LISTEN: Andressa Chapman of Trigger Hotel Marketing was among marketing advisers in a March 27 Lodging Leaders podcast that discussed at how hoteliers can build trust during the coronavirus crisis.

Mike Medsker is co-founder of Focal Revenue, which provides business-analytic software that guides hotels on marketing and pricing.

If business is relatively slow at your property, now is a good time to review the technology you have in place to manage reservations, customer relationships, rate and marketing, Medsker says.

Shake off complacency, step back and take a wide view of your processes. Ask yourself what needs to change so you can come back stronger than before the crisis.
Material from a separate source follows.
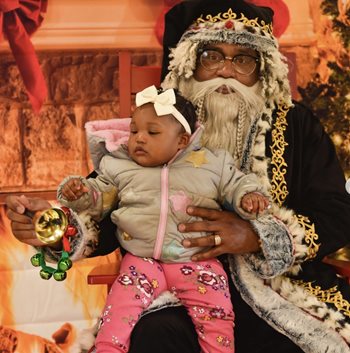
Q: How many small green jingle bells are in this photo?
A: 4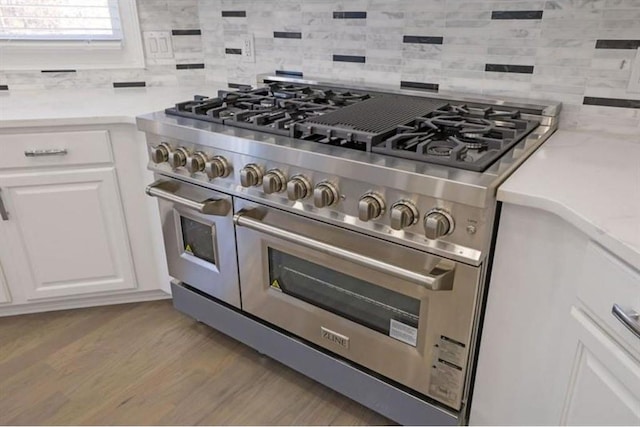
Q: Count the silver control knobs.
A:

Medsker said hotel owners and operators need to reevaluate tools and methods the property had in place before the COVID-19 crisis crippled the hotel industry. “Use this opportunity to hit the reset button and look at processes that no longer serve you.”

To take advantage of the expected rebound in travel, Medsker said hotel managers should pretend to shop online for travel like a “naïve customer.”

Checkout destinations online and then shop for a hotel. Notice the differences among hotel websites in each market. Does the website have too much friction in the booking experience? What does your consumer behavior look like?

The answers will enable you to adapt your website and booking process to a new reality and provide a modern experience that will allow your hotel to take advantage of the rebound.